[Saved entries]

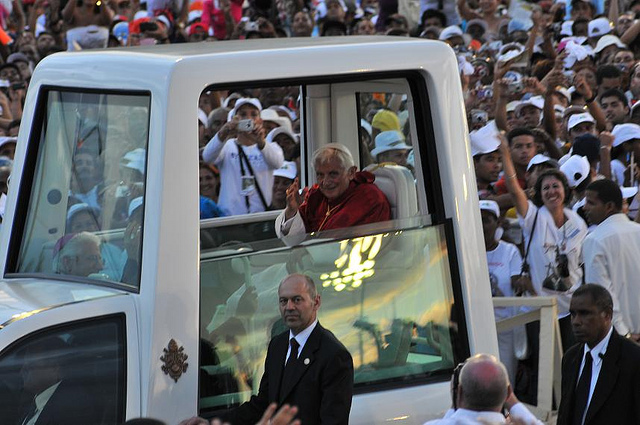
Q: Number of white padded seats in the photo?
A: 1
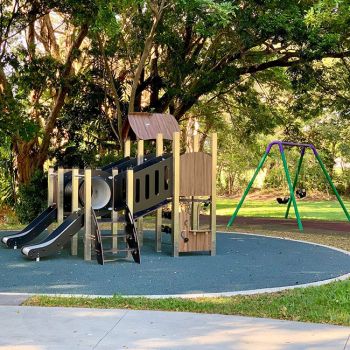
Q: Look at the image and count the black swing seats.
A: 2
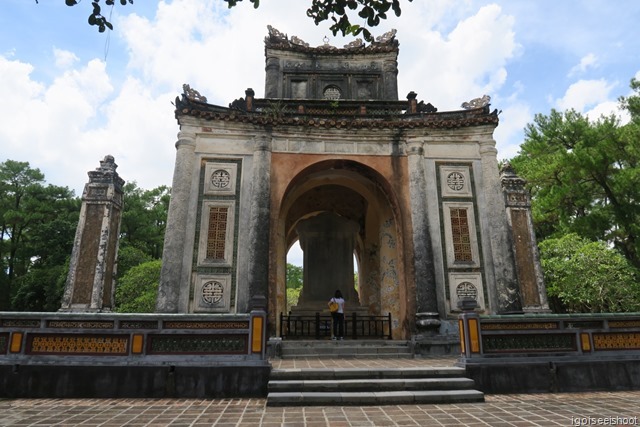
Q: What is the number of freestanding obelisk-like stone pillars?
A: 2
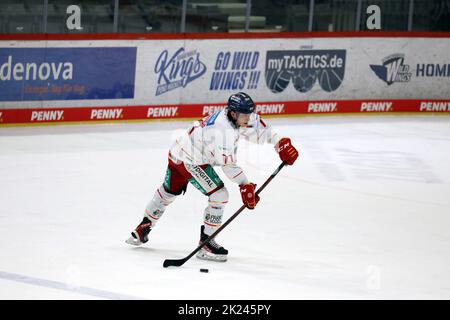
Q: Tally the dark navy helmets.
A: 1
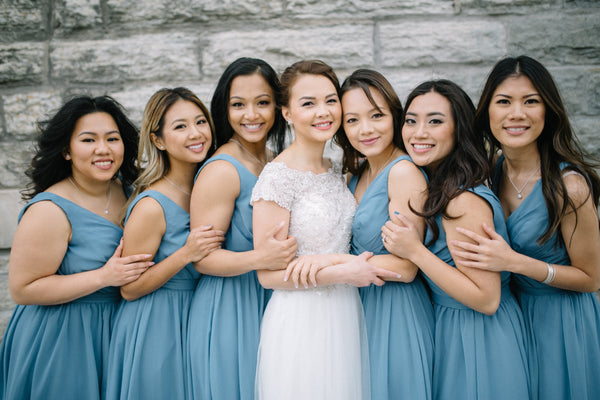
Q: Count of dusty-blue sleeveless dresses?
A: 6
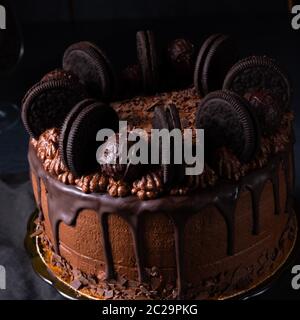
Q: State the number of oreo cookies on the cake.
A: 8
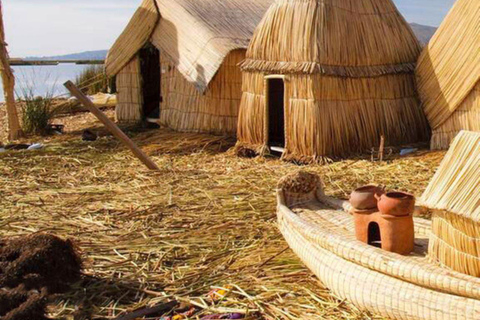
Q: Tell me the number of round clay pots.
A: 2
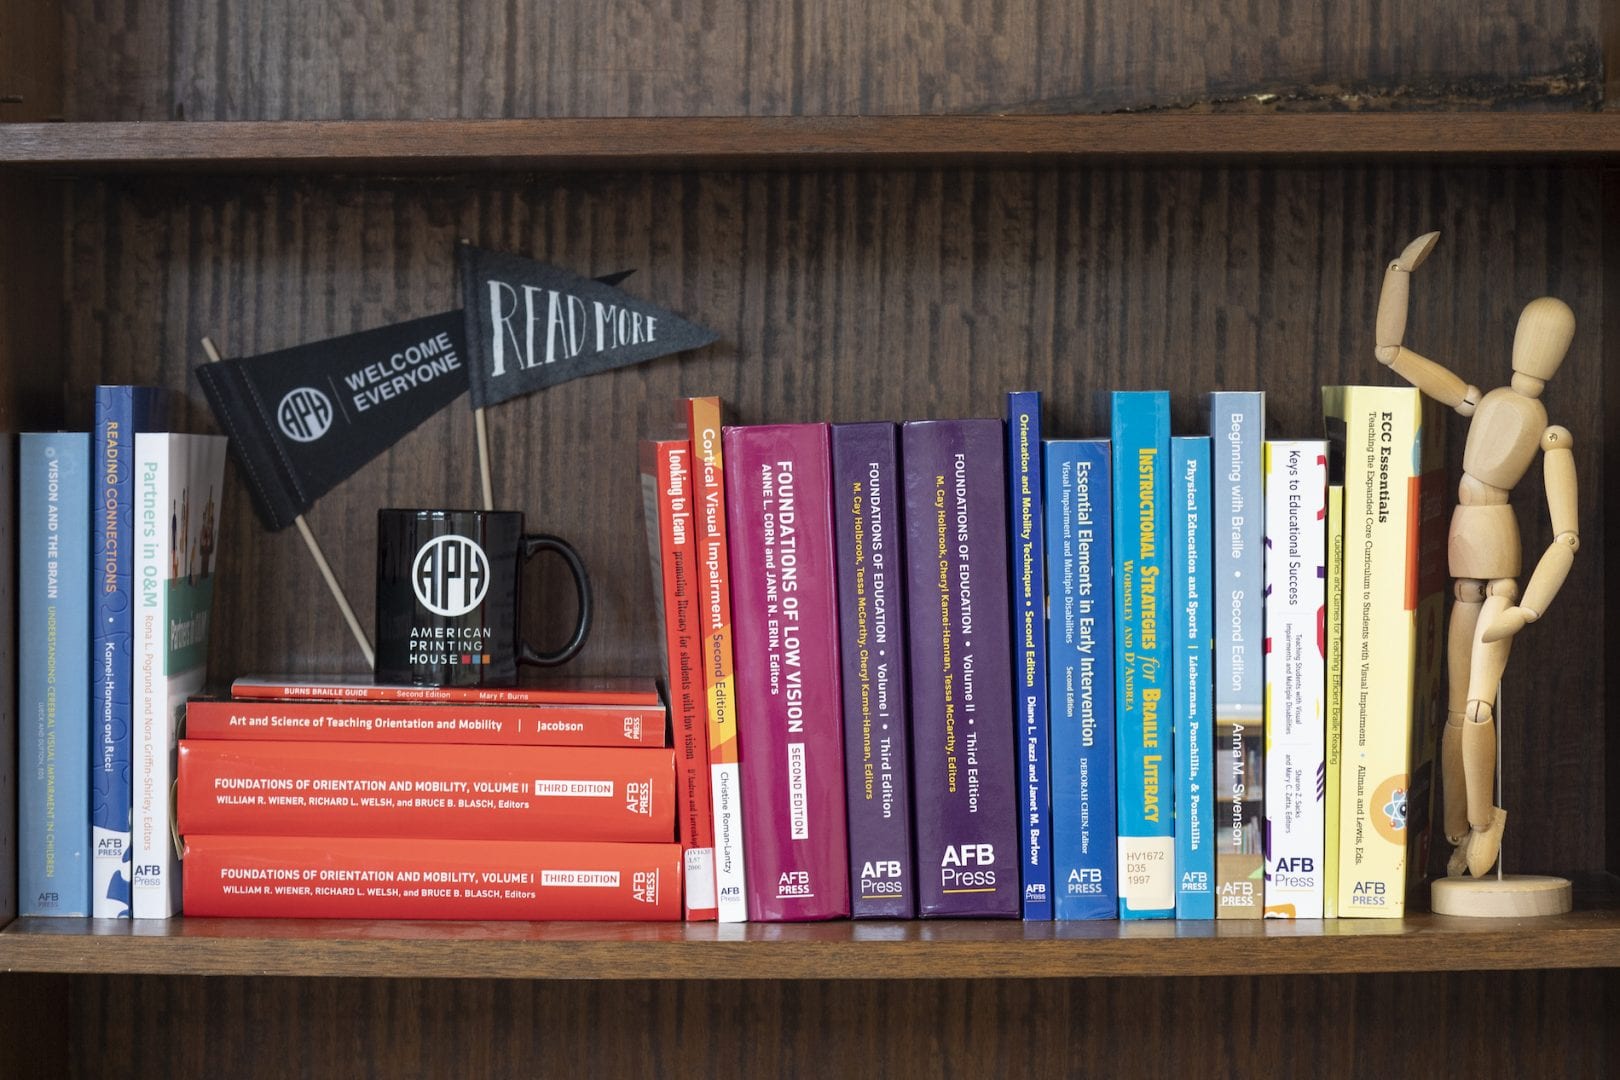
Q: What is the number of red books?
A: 5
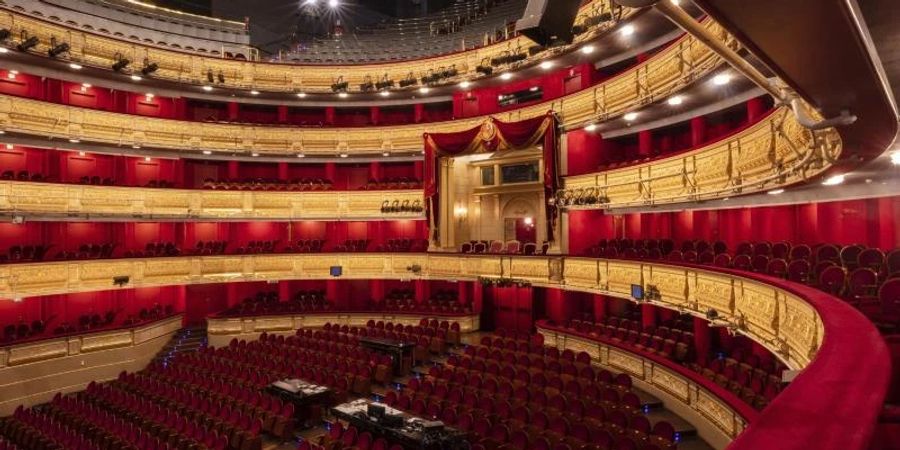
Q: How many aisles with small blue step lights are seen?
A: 3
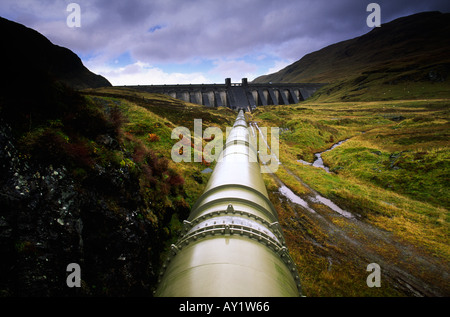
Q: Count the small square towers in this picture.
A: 2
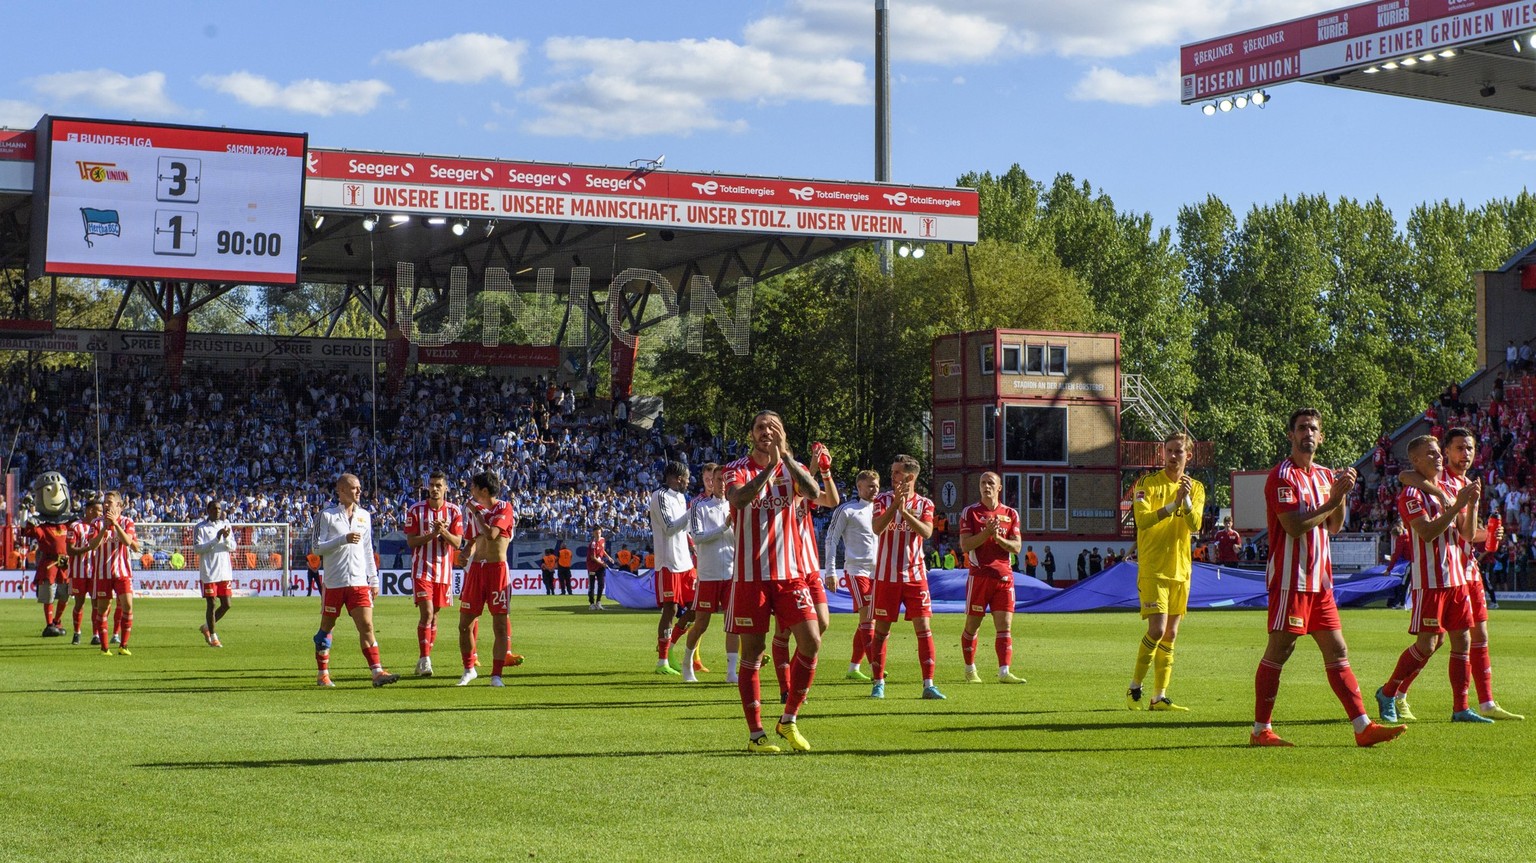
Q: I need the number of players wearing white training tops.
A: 5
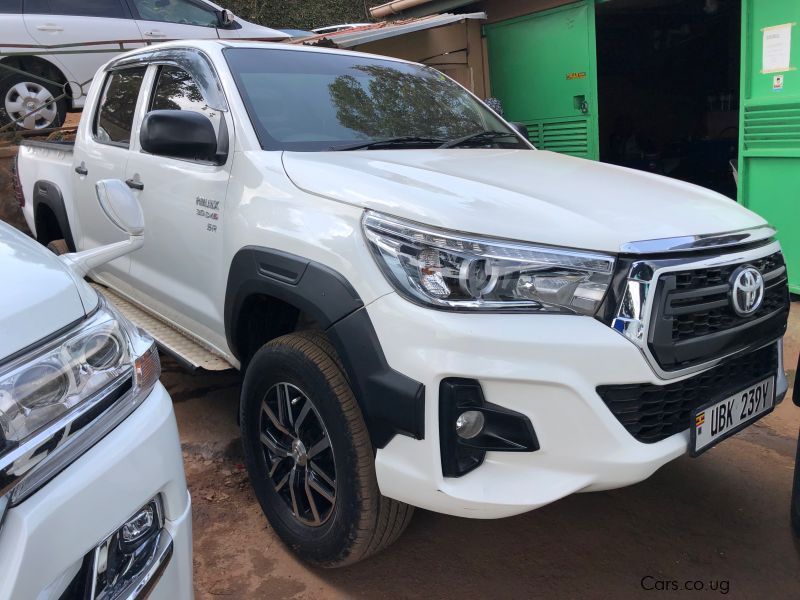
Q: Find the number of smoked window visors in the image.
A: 2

• **Task description**
What you return must match the records letter for letter, except that the pictures stay out.

• **Response to this exercise**
Q: Number of white padded seats in the photo?
A: 1
Q: Look at the image and count the black swing seats.
A: 2
Q: What is the number of freestanding obelisk-like stone pillars?
A: 2
Q: Tally the dark navy helmets.
A: 1
Q: Count of dusty-blue sleeveless dresses?
A: 6
Q: State the number of oreo cookies on the cake.
A: 8
Q: Tell me the number of round clay pots.
A: 2
Q: What is the number of red books?
A: 5
Q: How many aisles with small blue step lights are seen?
A: 3
Q: Count the small square towers in this picture.
A: 2
Q: I need the number of players wearing white training tops.
A: 5
Q: Find the number of smoked window visors in the image.
A: 2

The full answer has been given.